Florence was always passionate about reading:

In fact, if I was ever naughty and I was sent to my room, my mother always made sure I hadn’t got a book because she knew it was no punishment if I had a book.

One of her earliest recollections is reading one of her grandmother’s books, Little Folks:

home-painting-copy

I read all sorts of bits out of it: school stories, adventure stories, little poems, letters from children who were stationed in India, letters to the editor.

Florence’s family encouraged her reading: her grandfather was a headmaster and bought her the books for grammar school.  Her godmother was a teacher and gave her books for Christmas presents: ‘she once gave me a whole lot of Enid Blyton’.

Her mother also loved reading:

mary-anerly-book

I’ve got some of my mother’s books that she had as a young woman … [Mary] Anerley, two volumes of The Count of Monte Cristo. Little Women and Good Wives, yes.  That was my mother’s book.

Gone With the Wind was a present from her mother for her nineteenth birthday.
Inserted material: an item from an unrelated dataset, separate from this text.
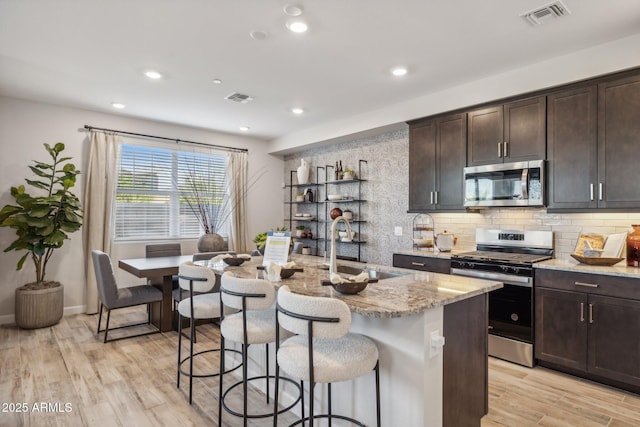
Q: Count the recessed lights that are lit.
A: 6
As a result of family circumstances, Florence spent a lot of time in libraries as she got older, especially in the Central Library :

‘That’s why I used to go to the library and that, because I think I was rather a solitary child, in that your parents are busy working.  And I used, on a Saturday morning, I used to go down to the [Library].  Have a little trot around Woolworths by myself, get myself some sweeties.  And I used to go to Central Library, get my library books, go up to the Art Gallery.  I used to like to go up there to look at the pictures.  And then I used to go down to the Reading Room.  You could read all sorts of magazines down there, and I used to spend the whole day, you know, really, and then come home on the tram you know, and read my library books.

Probably another reason Florence spent so much time in libraries was that she did not see much of her school friends:

I had loads of friends, but in those days, when you went to a grammar school … People came from all over the city …So my best friend lived at  Pitsmoor … another one lived out in Grindleford.
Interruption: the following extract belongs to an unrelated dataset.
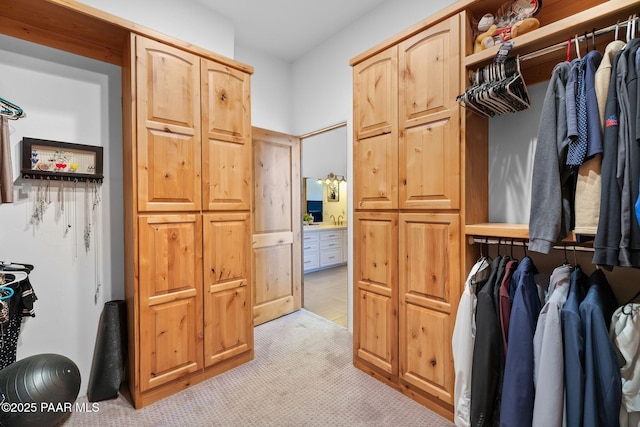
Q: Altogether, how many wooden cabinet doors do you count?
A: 8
Reading was a private thing – Florence didn’t discuss her choice of books with anyone.

At school she read the familiar titles: Anne of Green Gables (she liked the struggle of the little girl); What Katy Did; Black Beauty (she loved horses); but as she got older, she graduated to more adult books.  Elizabeth Goudge’s Green Dolphin Country was a present for Christmas 1944 and Florence still has her copy, which she bought herself, of  Daphne du Maurier’s The King’s General.  Others she borrowed from the library, like A Tree Grew in Brooklyn and all Nevil Shute’s books (except Requiem for a Wren).

She read Jane Eyre but

some of the older books, you know, like Jane Eyre, they can be a bit fulsome, if you know what I mean.

Florence had what would be considered a modern view of education – not one recognisable to Mr Squeers or Mr Gradgrind!

Knowledge and education isn’t knowing a whole load of facts.  It’s knowing where to find the information you want.  And I think a book is, to open a book and you find things out that you never knew before.

She read for pleasure not for self-improvement or because she thought she ought to read them:

I’ve got a full set of Dickens, but I haven’t read much of him.  My godmother used to send me two or three every birthday, so I’ve got the full set.  I didn’t really appreciate it… quite frankly, a lot of them bore me to death.

After school, as a girl, her opportunities were limited:

Well, you had a choice.  You either went in a shop, or a hairdresser’s, or you went in an office.  No, there wasn’t this business about going to university and this, that and the other.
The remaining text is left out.